By demonstrating the true cause of these phenomena, by proving that they do not depart from the natural order, this knowledge restored to them their true character. Thus they provide the key to phenomena of the same kind that occurred in many other circumstances, and allow the possible to be separated from exaggeration, from legend.
Joining to the talent of a writer and to the knowledge of a historian a serious and practical study of Spiritism and of magnetism, Mr. Bonnemère finds himself in the best conditions to treat with full knowledge of the cause and with impartiality the object he has undertaken. The Spiritist idea has once more contributed to works of fantasy, but it is the first time that Spiritism figures by name and as an element of verification in a serious historical work. It is thus that, little by little, it takes its position in the world, and that the predictions of the Spirits are fulfilled. Mr. Bonnemère's work will only appear between the 5th and 10th of February, but since some proofs were shown to us, we have extracted from them the following passages, which we have the satisfaction of being able to reproduce in advance. We have, however, suppressed the notes indicating the supporting documents. We shall add that it distinguishes itself from works on the same subject by new documents, which had not yet been published in France, so that it may be considered the most complete.
Thus, it recommends itself by more than one title to the attention of our readers, who will be able to judge it by the fragments below:
— “The world has never seen anything resembling this war of the Cévennes. My God! men and demons joined their forces; bodies and Spirits entered into struggle and, in a manner very different from that of the Old Testament, the prophets led to the combats the warriors, who themselves seemed dazzled beyond the ordinary conditions of life.
“The sceptics and the scoffers find it easier to deny; Science, confounded, fears to compromise itself, turns away its eyes, and refuses to pronounce. But, as there are no historical facts more incontestable than these, nor any that have been attested by so great a number of witnesses, mockery and mere denial can no longer be admitted. It was before the serious English people that the depositions were juridically collected, in the most solemn forms, dictated by refugee Protestants, and they were published in London, in 1707, when the memory of all these things was still alive in everyone's recollection and the denials could have crushed them under their number, had they been false. “We wish to speak of the Sacred Theatre of the Cévennes, or Account of the various marvels newly worked in this part of Languedoc, from which we are going to make extensive quotations.
“The strange phenomena referred to therein did not seek, in order to occur, either shadow or mystery; they manifested themselves before the intendants, the generals, the bishops, as before the ignorant and the poor in spirit. Anyone who wished and was able could witness them and study them, had he so desired.
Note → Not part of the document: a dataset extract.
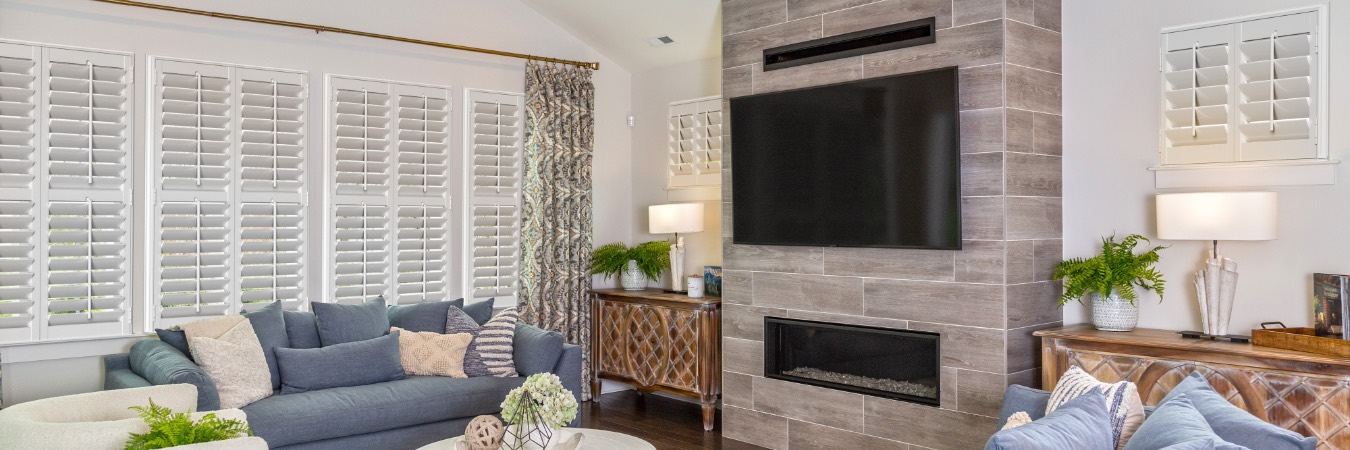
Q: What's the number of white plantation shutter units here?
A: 6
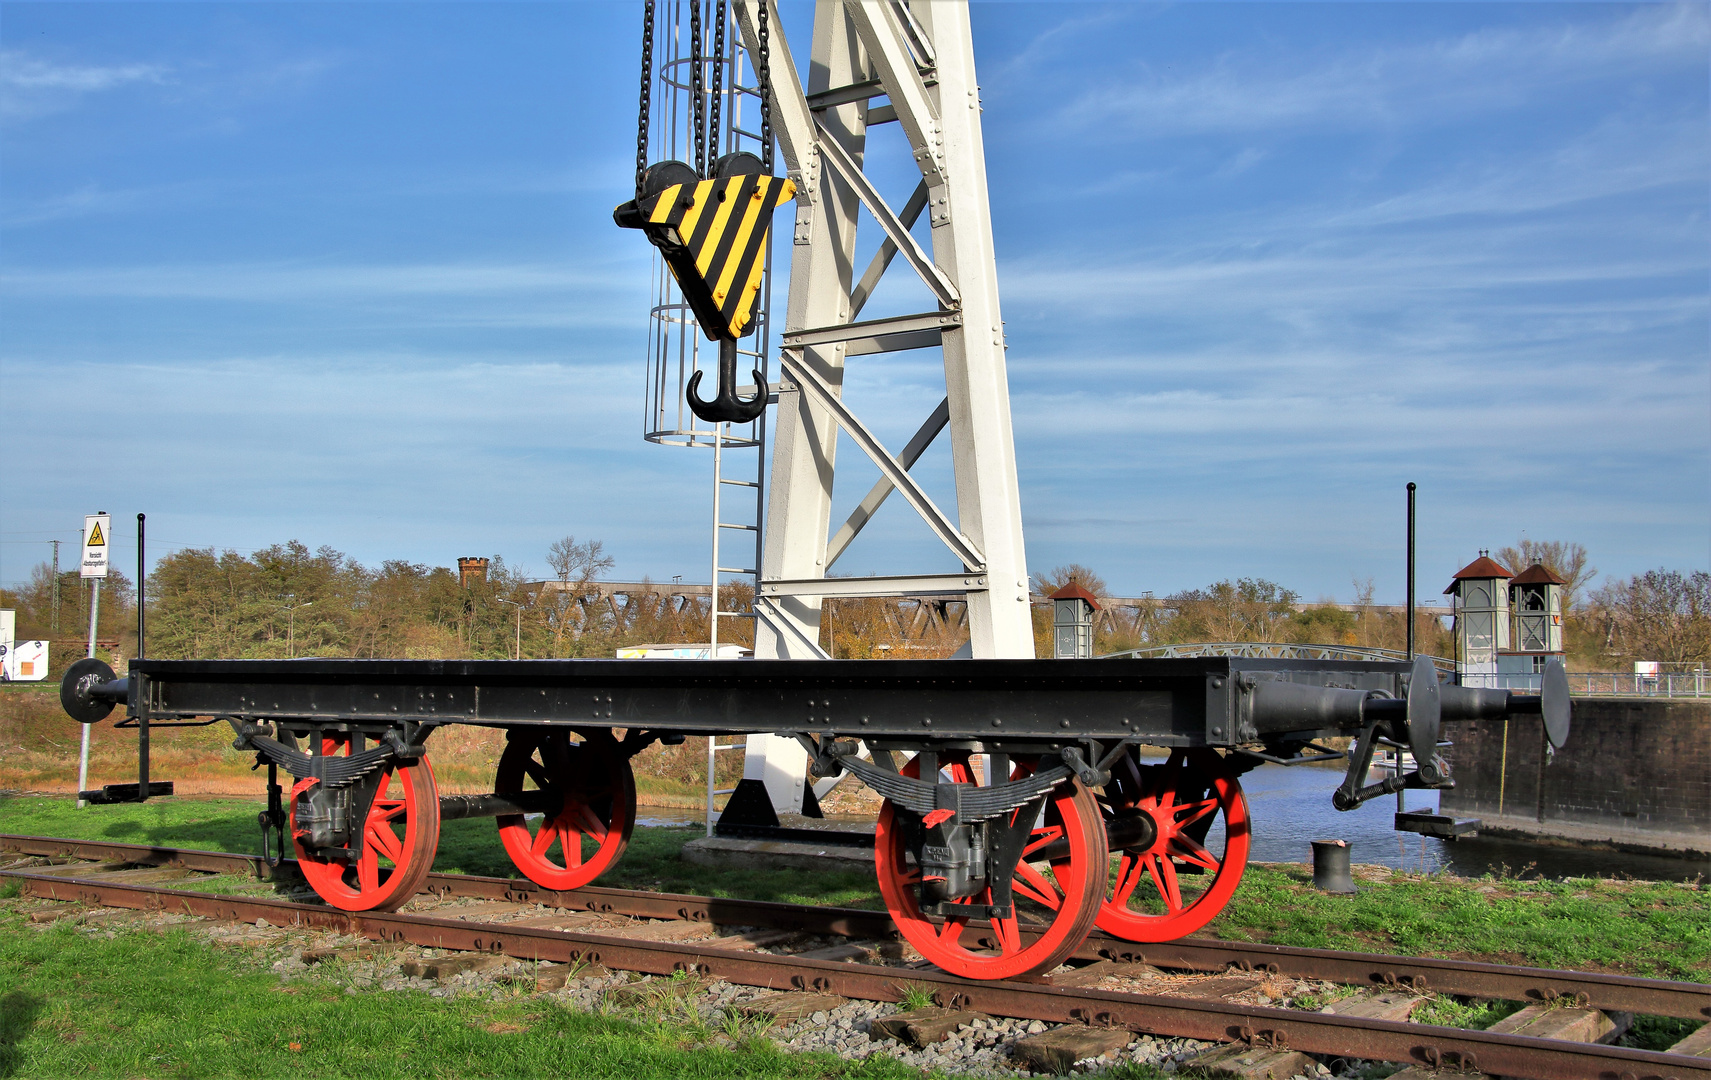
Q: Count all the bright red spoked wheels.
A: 4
“I have seen of this kind, Villars wrote to Chamillard, on the 25th of September 1704, things which I would never have believed, had they not taken place before my eyes: an entire town, whose women all seemed possessed by the devil. They trembled and prophesied publicly in the streets. I had twenty of the worst arrested, one of whom had the audacity to tremble and prophesy in front of me. I arrested her as an example and had the others confined in the hospitals.
“Such procedures were common in the time of Louis XIV, and to have a poor woman arrested because an unknown force constrained her to say, before a Marshal of France, things that did not please him, was a way of acting that revolted no one, so simple and natural was it and so much in keeping with the habits of the time. Today, one must have courage to confront the difficulty and to seek solutions less brutal and more conclusive.
“We do not believe in the marvelous, nor in miracles. We are therefore going to explain naturally, as best we can, this grave historical problem which, until now, has remained without solution. We are going to do so by aiding ourselves with the lights that magnetism and Spiritism today place at our disposal, without claiming to impose these beliefs on anyone.
“It is regrettable that we can devote only a few lines to that which, it is understood, would require a volume of developments. We shall say only, to reassure timid spirits, that this in no way clashes with Christian ideas; we need no other proof than these two verses of the Gospel of Saint Matthew:
“But when they deliver you up into the hands of the governors and of the kings, take no thought how or what you shall speak, for it shall be given you in that hour what to say;
“For it is not you who speak, it is the Spirit of your Father who speaks in you. (Matthew, 10:19 and 20.)
“We leave to the commentators the care of deciding what exactly is this Spirit of our Father, which, at certain moments, substitutes itself for our own, speaks in our stead, and inspires us. Perhaps it may be said that every generation which disappears is the father and mother of the one that succeeds it, and that the best among those who seem to exist no more, rising rapidly when freed from the fetters of the material body, come to occupy the organs of those of their children whom they judge worthy of serving as their interpreters, and who will one day pay dearly for the bad use they may have made of the precious faculties delegated to them. “Magnetism awakens, over-excites, and develops in certain somnambulists the instinct that Nature gave to all beings for their healing, and which our incomplete civilization has stifled in us, to replace it with the false lights of Science.
“The natural somnambulist puts his dream into action, that is all. He takes nothing from others, he can do nothing for them.
“The fluidic somnambulist, on the contrary, the one in whom the contact of the magnetizer's fluid provokes that bizarre state, feels himself imperiously tormented by the desire to relieve his brothers. He sees the ill, or comes to indicate the remedy for it.
“The inspired somnambulist, who may at times be, at the same time, fluidic, is the most richly endowed, and in him the inspiration keeps to the elevated spheres, when it manifests itself spontaneously. He alone is a revealer; in him alone resides progress, because he alone is the echo, the docile instrument of a Spirit different from his own, and more advanced.
“The fluid is a magnet that draws the beloved dead toward those who remain. It emanates abundantly from the inspired ones and goes to awaken the attention of the beings who departed first, and who are sympathetic to them. These, for their part, purified and enlightened by a better life, judge better and know better those primitive, honest, passive natures, which can serve as their intermediaries in the order of facts they judge useful to reveal to them.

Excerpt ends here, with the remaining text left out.